Nessuno dovrebbe mai vivere l’immensa tragedia della morte di un figlio.  Perdere un genitore, un marito, una moglie, un fratello, un amico è terribile, ma perdere un figlio è contro natura.

Daria è una donna di mezza età, che vede morire  Giada, sua figlia adottiva, nel modo peggiore: Giada si toglie la  vita nella casa in cui convive col fidanzato.

E’ nata nel 1986 a Roma e data subito in adozione a Daria, una donna che non è riuscita a rimanere incinta ma che desidera tanto divenire madre e ha perciò deciso con il marito di sottoporsi al lungo iter di idoneità all’adozione, di fare un gesto straordinario ma anche delicatissimo nei confronti di un altro essere umano. Ci è riuscita e le è stato concesso di crescere, di legarsi, di amare una bimba di sei mesi, che non ha portato nel suo ventre  ma che qualcuno ha abbandonato presso il Policlinico della capitale: Giada. Tuttavia il suo amore, le sue attenzioni, la sua protezione non bastano perché la figlia continua a tormentarsi in segreto, a pensare ossessivamente a chi l’ha rifiutata, a chi ha deciso di scartarla, di disfarsi di lei.

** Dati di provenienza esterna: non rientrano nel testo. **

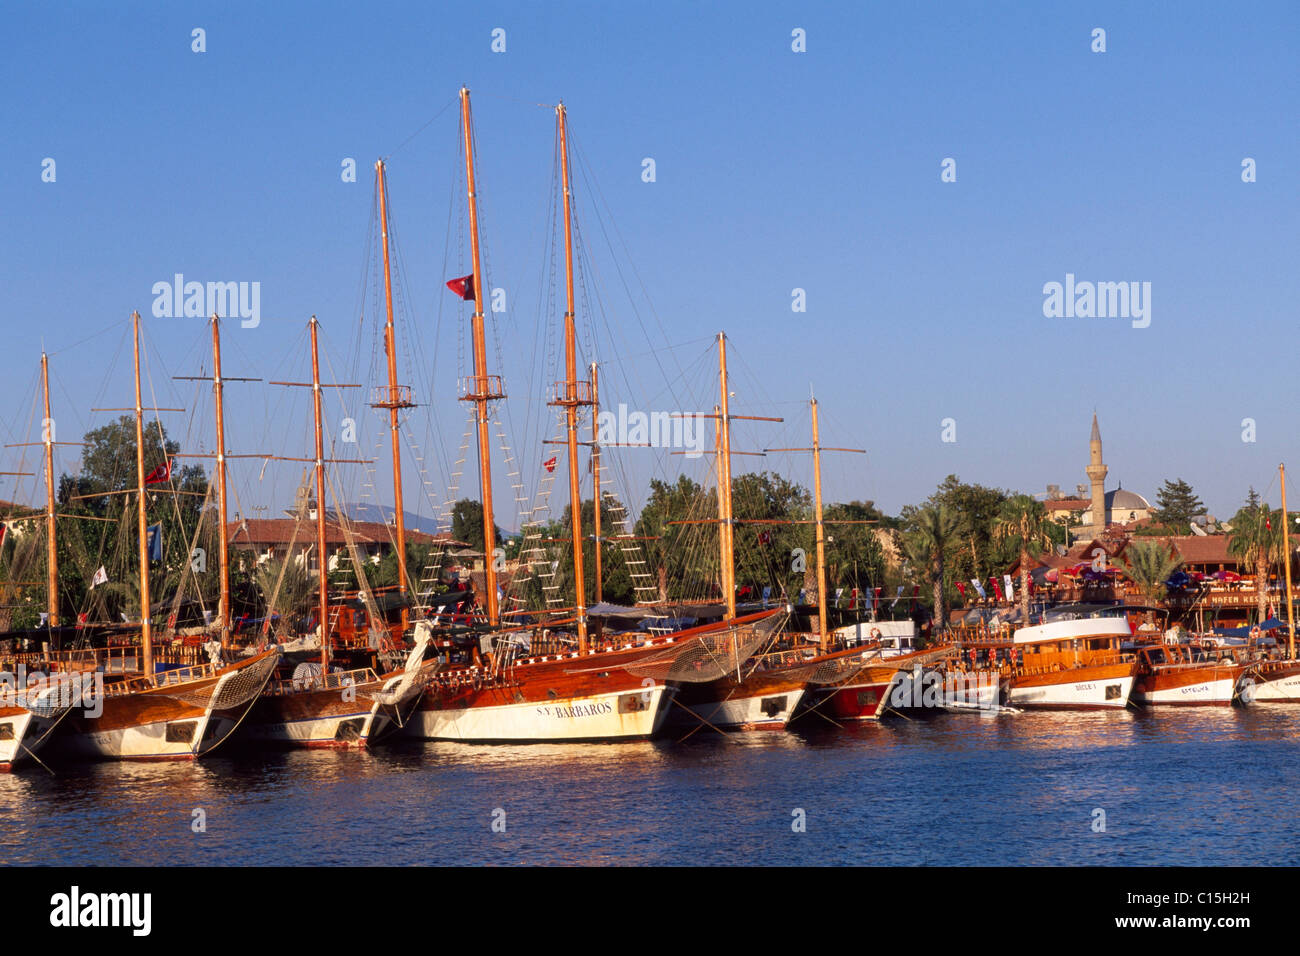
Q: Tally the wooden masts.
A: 12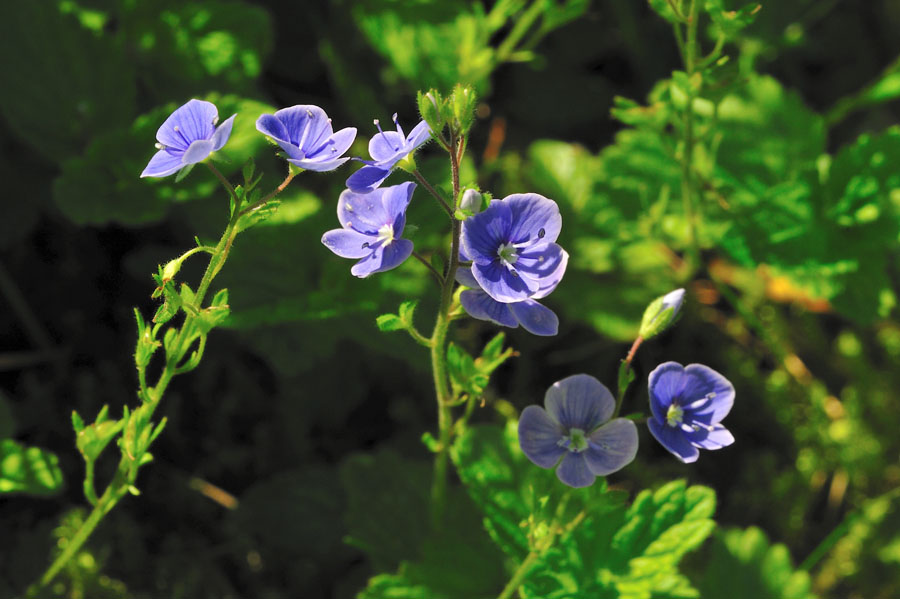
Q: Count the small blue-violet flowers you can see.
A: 8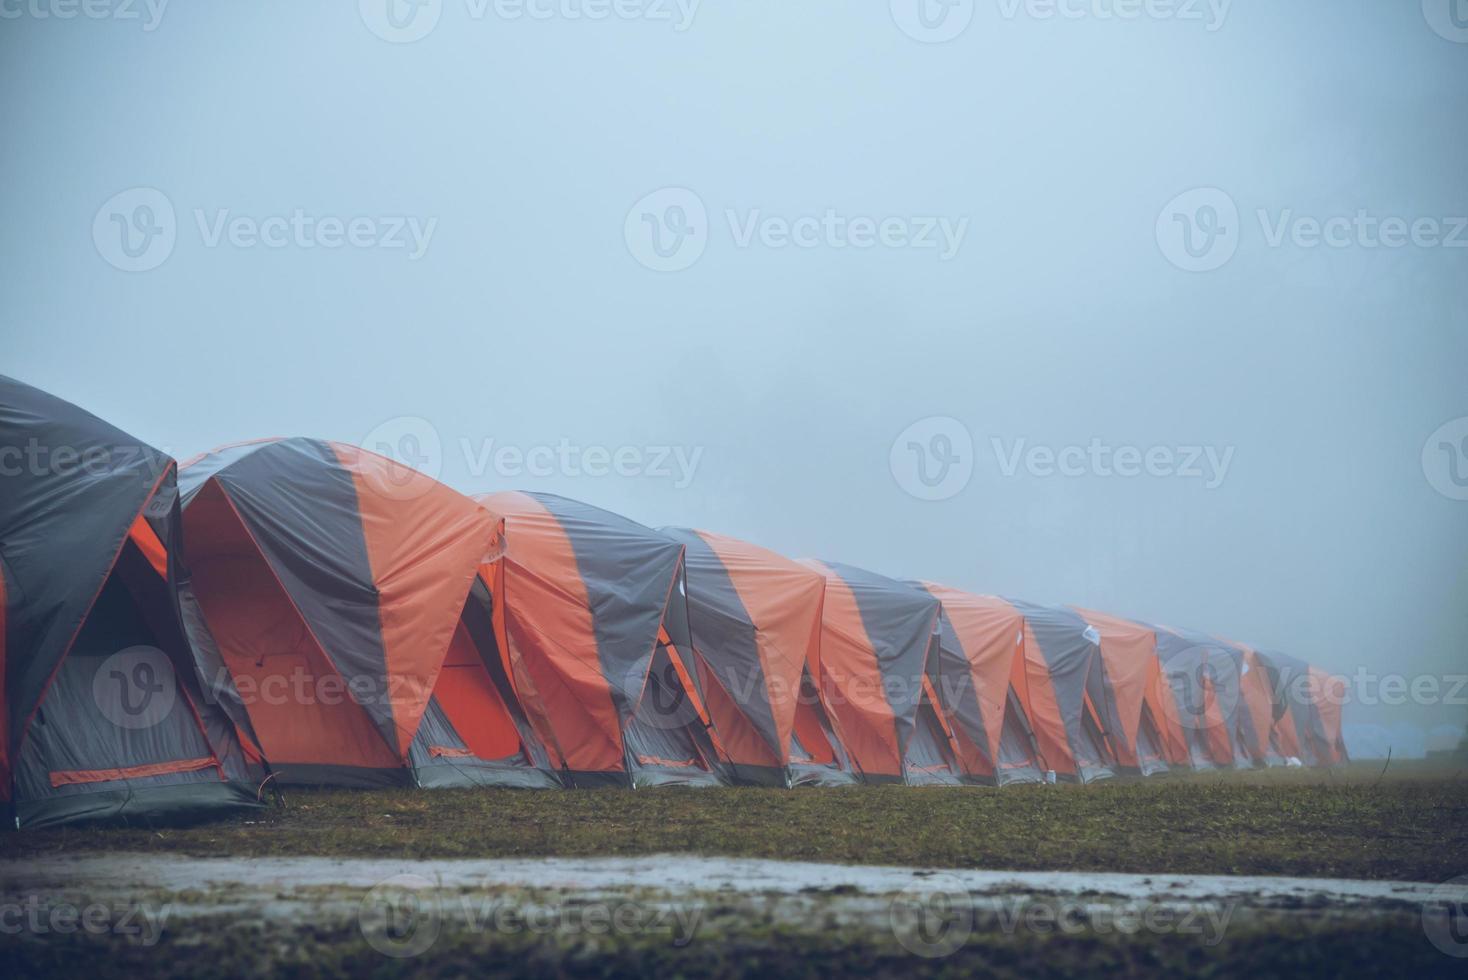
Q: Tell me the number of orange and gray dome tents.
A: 13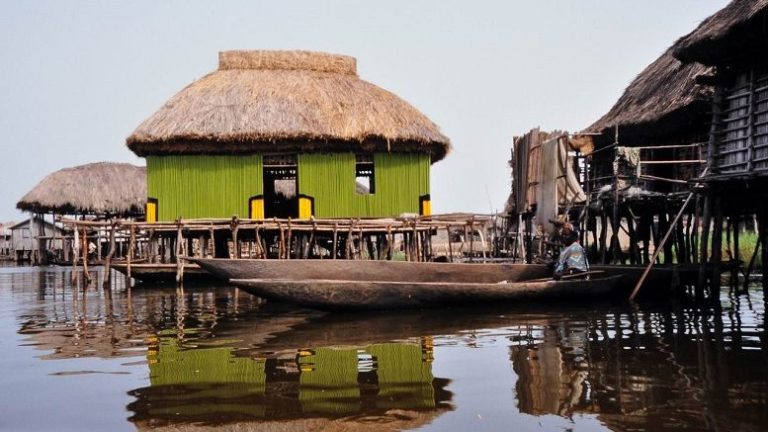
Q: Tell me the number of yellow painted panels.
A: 4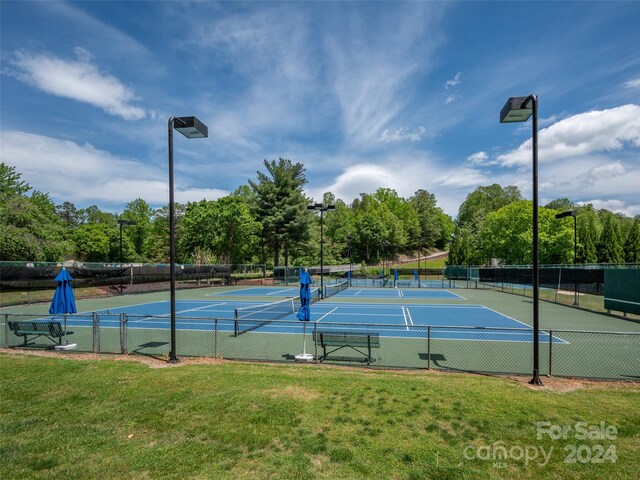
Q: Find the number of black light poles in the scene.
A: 5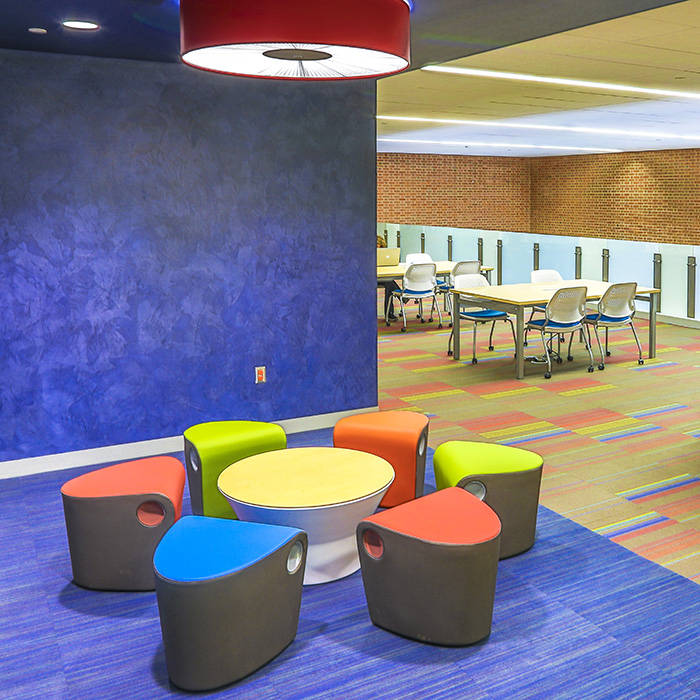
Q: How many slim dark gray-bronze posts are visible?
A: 11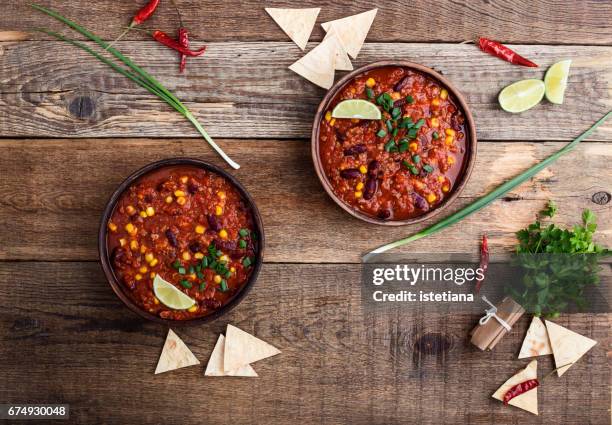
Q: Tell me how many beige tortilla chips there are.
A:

“L’amore che mi resta” affronta due temi: la morte di un figlio, in questo caso causata dal gesto estremo del suicidio, e la delicata condizione della maternità adottiva.

Quello della Marzano, filosofa e professore ordinario all’Universitè Paris Descartesa, è un libro dallo stile molto asciutto e dai capitoli brevi, in cui si avverte tutta l’angoscia, il dolore e l’amore che legano una madre ad un figlio, un figlio ad una madre. Si tratta di un libro dai contenuti forti ma pieno di umanità, di ricerca di senso. Un romanzo che probabilmente solo chi ha perso un figlio e convive con il vuoto da lui lasciato potrà capire fino in fondo, ma che ha molto da dire a ciascuno di noi a proposito delle relazioni familiari, della ricerca delle origini, di ciò che di irrisolto ci portiamo dentro.

L’importante è accogliere. È questo l’amore. Che non ripara niente, ma accetta. Non basta mai, ma soccorre.
Il mio errore è stato quello di pensare che il mio amore ti avrebbe salvata, esattamente come il tuo arrivo aveva
salvato me. Ma nessuno salva nessuno, nemmeno tu potevi salvarmi, dovevo solo fare la pace dentro.

La scheda:

Michela Marzano, L’amore che mi resta, Einaudi, 2017, pp.235.